• October 22, 2014

For Colleges in Some States, Financial Relief Is Far Off

 Even when the economy begins to recover and employment picks up, public colleges shouldn't expect much immediate relief from their states, warns a report this month from Moody's Investors Service. Some states will very likely recover much more slowly than others. In more than half of the states, recovery is not projected to kick in until at least 2013, 2014, or later. And even then, the report notes, states will still face pressures for spending on public-employee pensions, health care, primary education, and other services.

"Universities need to be especially cautious about not assuming that their state will be able re-establish past support levels in the near future," says the report from the credit-rating agency.

The map shows the year in which each state is expected to see its employment picture recover, according to Moody’s Economy.com projections.

The forecast could be particularly bad news for colleges in states that are both projected to recover slowly and have relied heavily on federal stimulus funds, which will run out by the 2012 fiscal year.

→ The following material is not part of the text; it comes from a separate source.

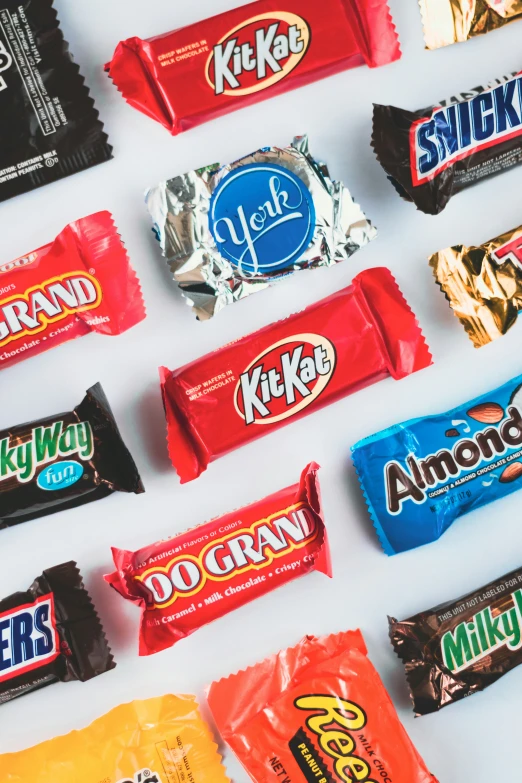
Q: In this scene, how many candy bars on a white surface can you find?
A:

Stimulus funds accounted for at least 5 percent of the budgeted state support for public colleges in 20 states in the 2009 and 2010 fiscal years. (In three states, Colorado, Massachusetts, and Arizona, stimulus funds accounted for at least 10 percent.) The map indicates which states they are, and their average reliance on stimulus funds in the 2009 and 2010 fiscal years.

The combination of a prolonged period of constrained state spending and colleges' limited ability to raise revenue through other sources means that institutions will probably face greater pressure to improve productivity, the report predicts.

It adds that while Moody's does not expect a general trend toward defaults on bonds, the risk has increased that institutions' credit ratings will be downgraded.

The report also chides public colleges, saying few have begun the "fundamental recasting" of their operations that such conditions require. For example, the report says, "due to inertia and anachronistic labor-force practices, most public universities still utilize their facilities for a only a fraction of the times that students would be willing to attend class."

Comments

1. jcas3309 - July 14, 2010 at 08:42 am

I think the tough times for public and private universities are yet to come. Public universities will be worse off unless the institution made the cuts necessary to overcome the loss of stimulus funds. Most of the state universites and colleges have not made those difficult decisions. The business model must change and minor budget cuts will not accomplish what will be necessary in 2012. President's, Provosts, and other senior leadership can avoid the issue, make small cuts, and take care of the short-term issues, but the decisions will be more difficult in the long-term when funding decreases.

F. John Case

2. tridaddy - July 14, 2010 at 09:01 am

It's like the old Fram oil filter TV commercial; pay me now or pay me later. Universities best be making cuts NOW or suffer a major hit in FY12 and FY13. Yet, IMHO, it seems leaders on many university campuses are not willing to make the tough decisions now. It as though they are hoping the financial ship will be righted before they have to do anything drastic.

3. 11134078 - July 14, 2010 at 11:25 am

I couldn't agree more with both previous comments. But there is another and more difficult question: are we seeing the end of real public higher education (as I think we are) and if so what are the consequences for our society?

4. claimjumper - July 14, 2010 at 11:33 am

There appears to be a typo below the 'Show Stimulus Funds' label: "inclue".

5. goldieb - July 14, 2010 at 12:08 pm

Re that typo. Thanks for, uh, cluing us in to that little glitch. We're fixing it even as I write this.

-- Goldie

6. agpbloom - July 15, 2010 at 10:12 pm

Blumenstyx observes,

"In more than half of the states, recovery is not projected to kick in until at least 2013, 2014, or later. And even then, the report notes, states will still face pressures for spending on public-employee pensions, health care, primary education, and other services."

Translated: Aging baby-boomers and spoliled millennials (the two largest demographics) will get the gravvvy and fight for what's left. Put an X through Gen-X faculty who had false hopes for a promising career in the system. They will get squashed in the coming generation war that will consume academia's resources.

Is this too cryptic for some of you? Just get a basic book on demographics and follow the money.

Really, it's a shame. You needed those Gen-Xers who could have translated between the two warring generations/ demographics in the academy.

Too late. You burned many of them out and now they're gone from the system...gypsie adjuncts with nowhere to go...They will be joined with other sacrificial lambs when the real budget kinives are used. The apocalypse is here.